Sabet recalls speaking to a large audience about cannabis addiction. During the question period, an attendee challenged him: “I use it every day, Kevin, and I’m qualified to tell you it’s not addictive.”

The Alcohol Comparison

Critics frequently ask why Kevin Sabet challenges cannabis industry growth when alcohol causes tremendous harm. Why not advocate for prohibition of all intoxicants?

His answer distinguishes between substances based on cultural history and physiological effects. “The reason I would say that Prohibition wasn’t sustainable as a policy in America is because alcohol has been so ingrained in Western civilisation, since before the time of the Old Testament.”

Alcohol also leaves the body relatively quickly for most people, typically within 24 hours. Cannabis lingers far longer at the cellular level, with effects that can persist for weeks.

As for tobacco, Sabet notes that functionality remained possible even with heavy use. “Ninety percent of the people who built the Brooklyn Bridge were smokers. They were smoking at the time they built the Brooklyn Bridge. They could function.”

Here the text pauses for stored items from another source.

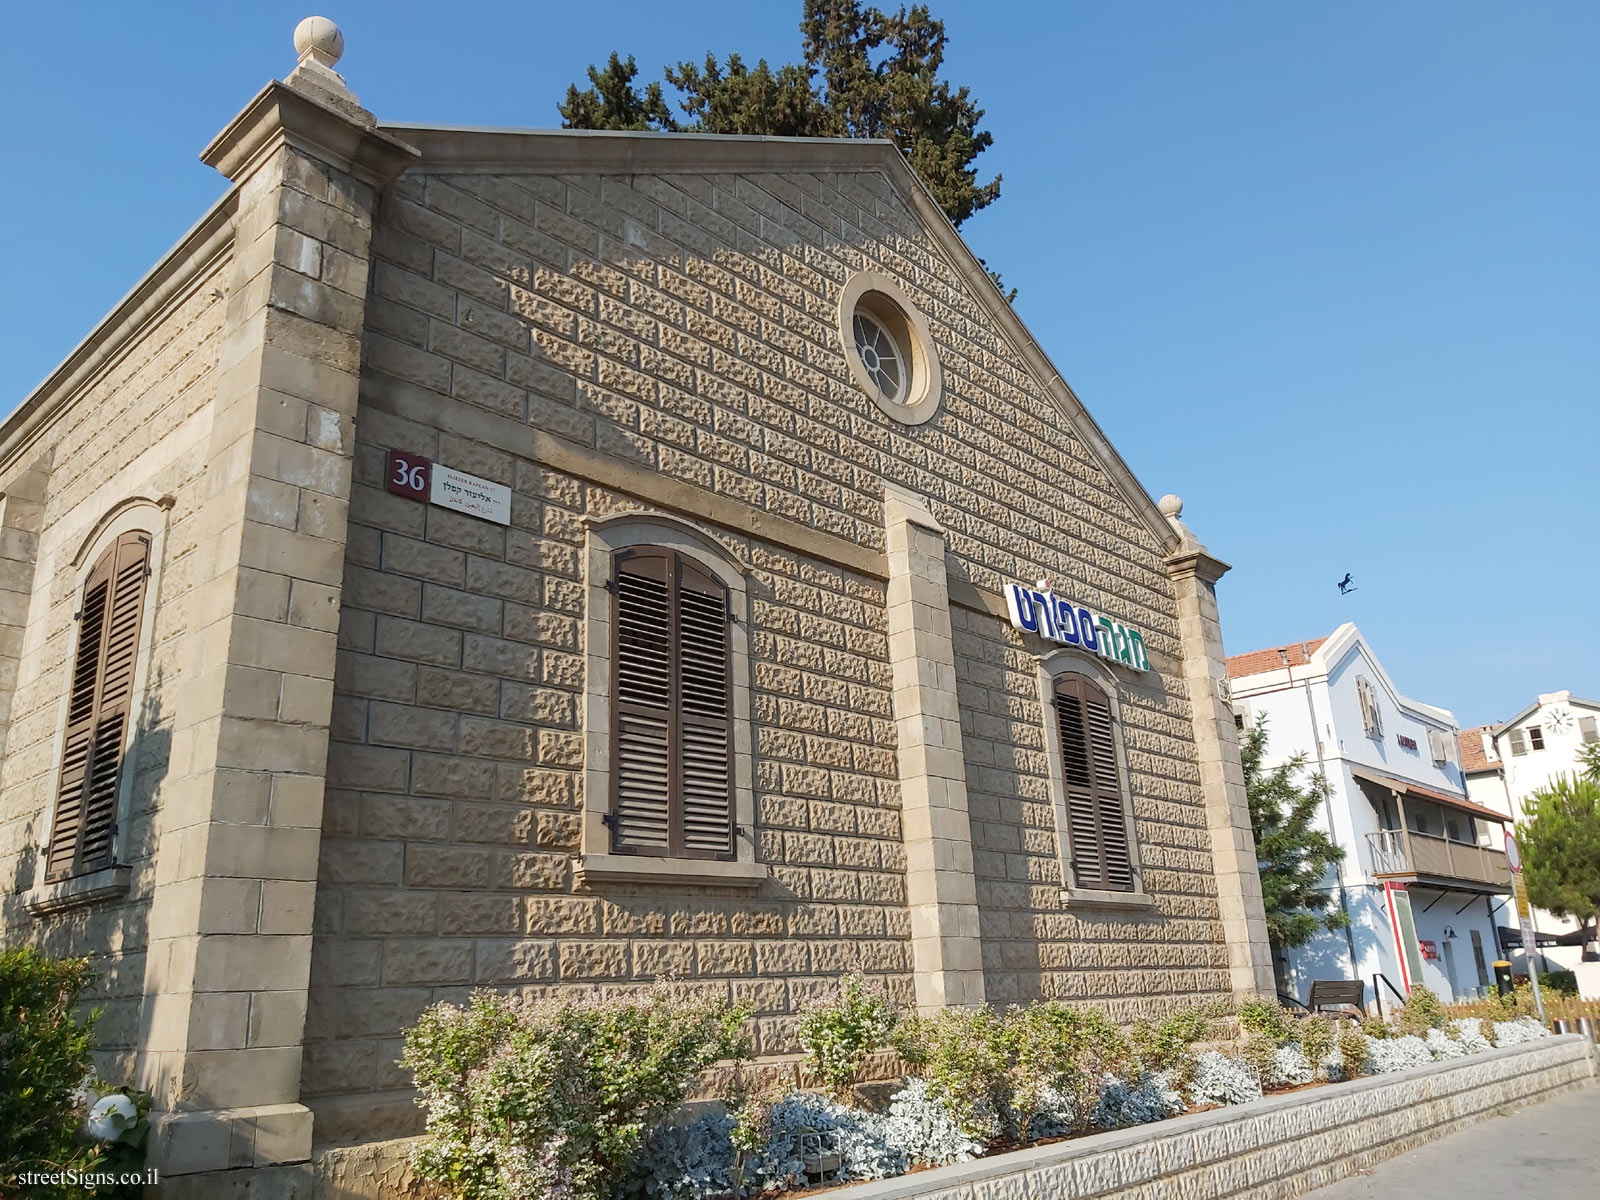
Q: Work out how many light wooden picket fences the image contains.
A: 1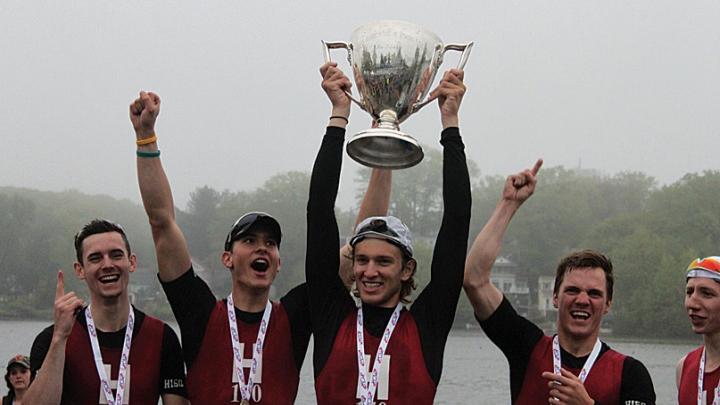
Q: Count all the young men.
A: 5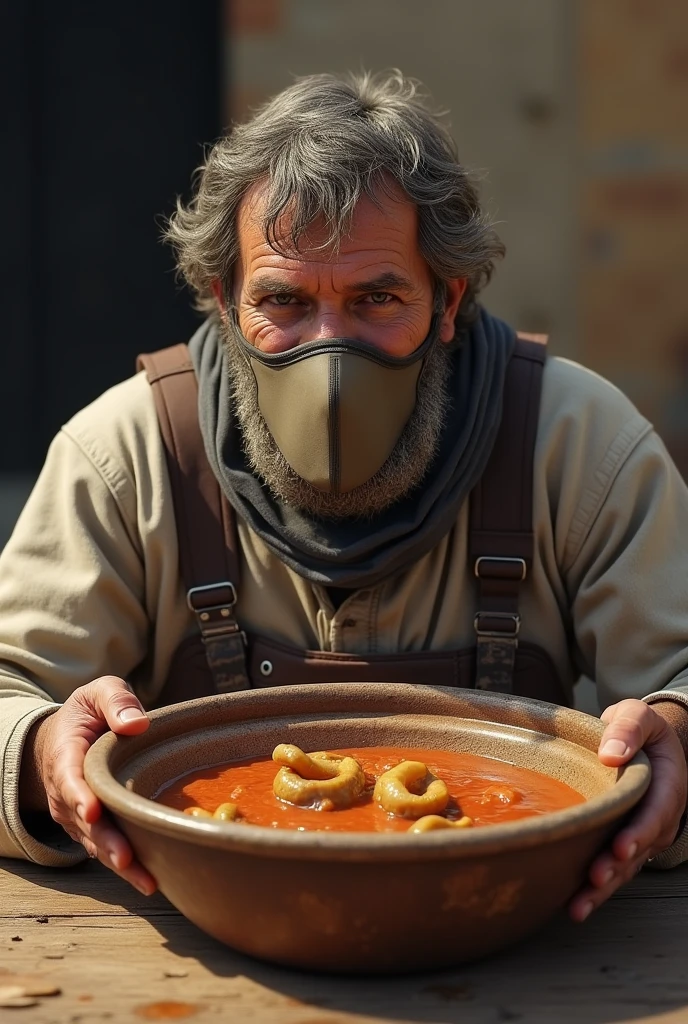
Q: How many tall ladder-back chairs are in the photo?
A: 0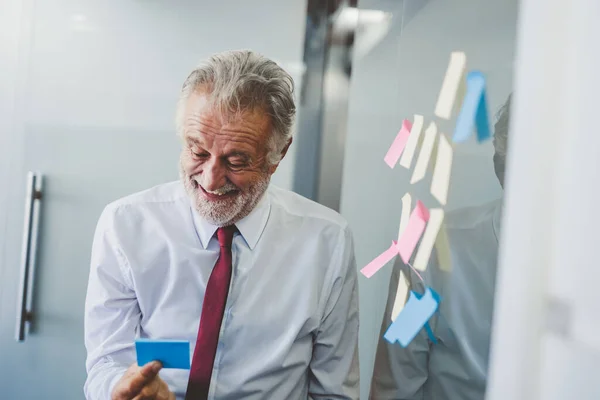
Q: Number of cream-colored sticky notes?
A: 7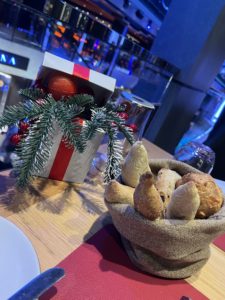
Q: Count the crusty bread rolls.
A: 6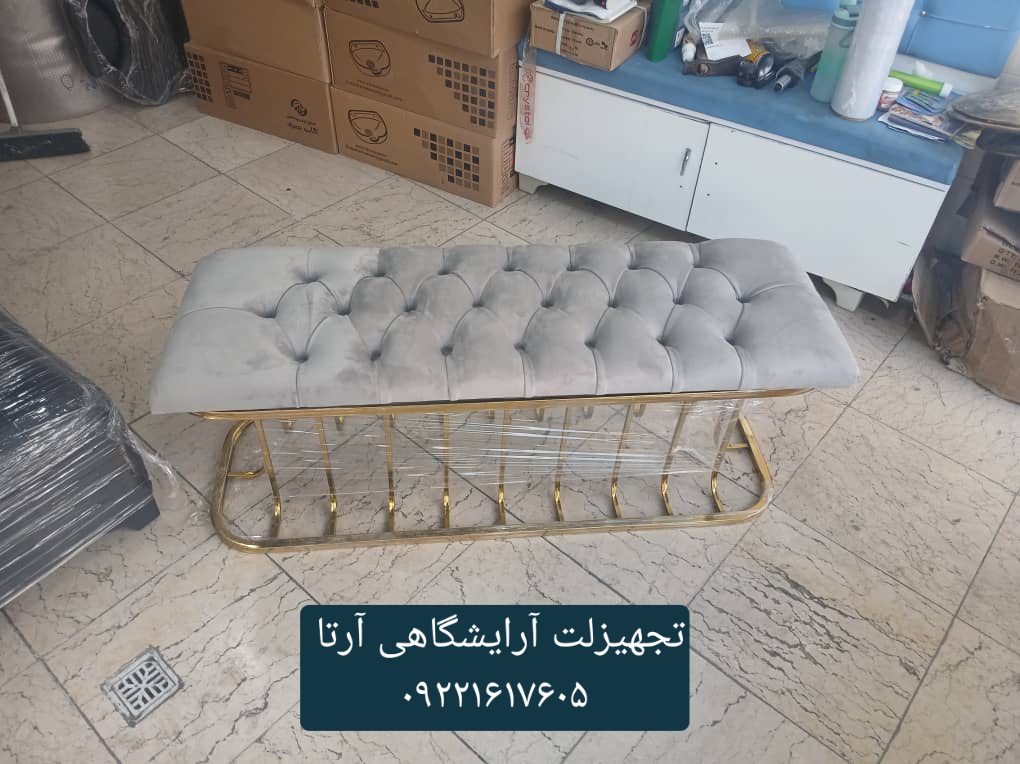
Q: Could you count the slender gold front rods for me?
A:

The cigarette crisis emerged only with industrialisation and mass production. Lung cancer deaths were virtually unknown before the 1920s. Sabet sees a parallel with cannabis. The crisis stems not from traditional marijuana use, but from an industrialised product bred for maximum THC content, marketed aggressively, and sold by an industry that prioritises profits over public health.

The Path Forward

Half of US states have already legalised recreational cannabis, making comprehensive restriction politically unfeasible. As Kevin Sabet challenges cannabis industry narratives, he identifies something deeper than policy at the crisis’s root: a “moral and spiritual breakdown” in which drugs offer false meaning or numb the pain of modern existence.

Even so, societies can erect guardrails. Restricting cannabis advertising that targets young people represents one approach. Behavioural incentive programmes offer another path, providing cash rewards for abstinence or giving addicts choices between incarceration and rehabilitation.

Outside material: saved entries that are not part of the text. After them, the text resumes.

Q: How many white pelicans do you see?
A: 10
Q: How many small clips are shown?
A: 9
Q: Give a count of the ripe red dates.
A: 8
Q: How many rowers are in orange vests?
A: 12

“I’m calling for a new effort on drugs,” Sabet says, conscious of the baggage attached to the War on Drugs. “I don’t love the war analogy because wars have defined ends, or they should. And this will never stop. We will never stop having to stop drug use amongst young generations.”

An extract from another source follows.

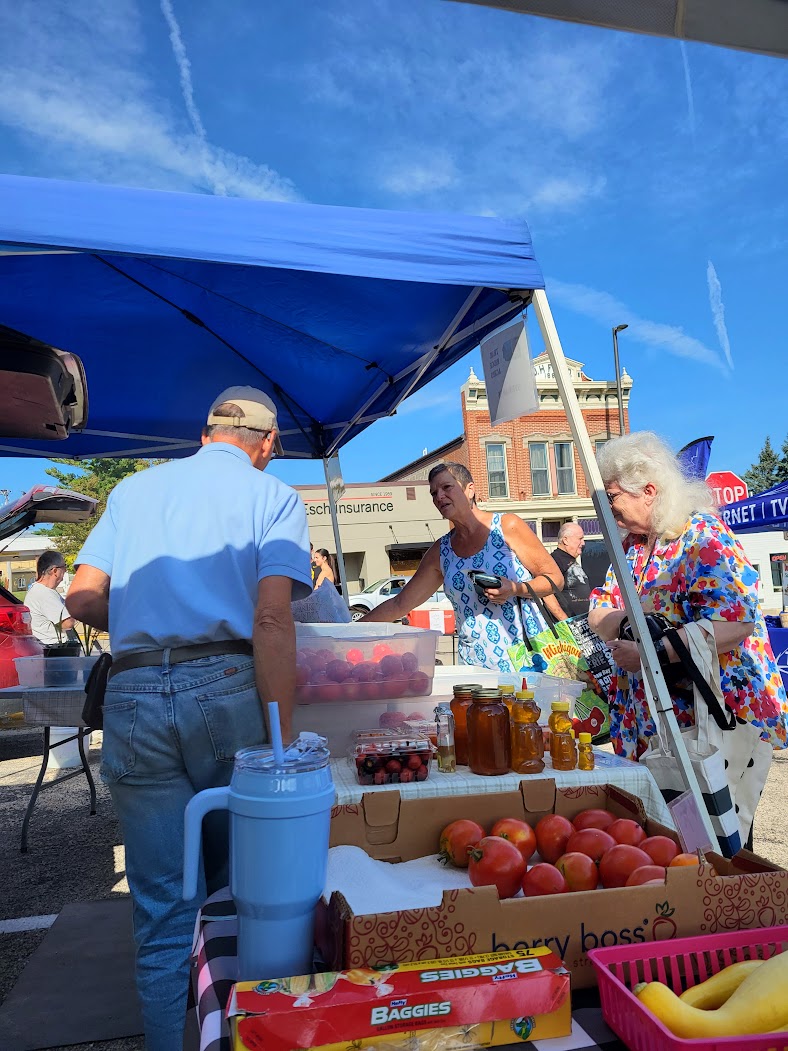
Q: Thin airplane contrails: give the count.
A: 3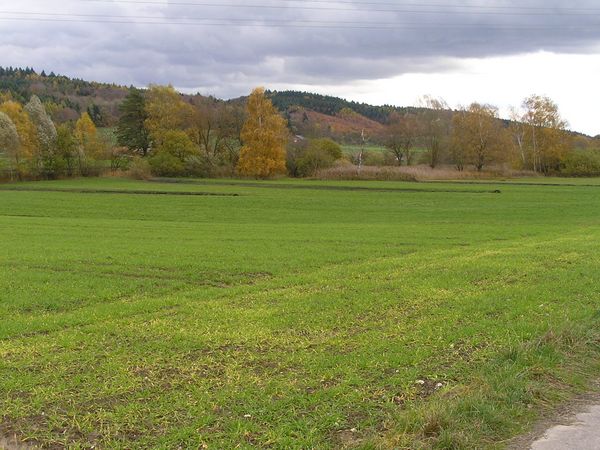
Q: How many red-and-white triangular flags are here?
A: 0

He embraces an aspirational approach. “I embrace aiming for a drug-free society, even if it’s not possible. We’ve never had a violence-free society, but that doesn’t mean that we don’t want to aim for that.”

The early signs suggest his message is breaking through. Public polling shows growing scepticism about cannabis legalisation. Young voters, particularly young men, are questioning narratives they were told about marijuana’s harmlessness. Politicians who once rushed to embrace legalisation are quietly reconsidering.

For Sabet, the work continues. Three presidencies, one book, countless speeches, and years of advocacy have positioned him uniquely. As Kevin Sabet challenges cannabis industry expansion with evidence-based arguments, the conversation has shifted from whether marijuana poses risks to how society should respond to those risks.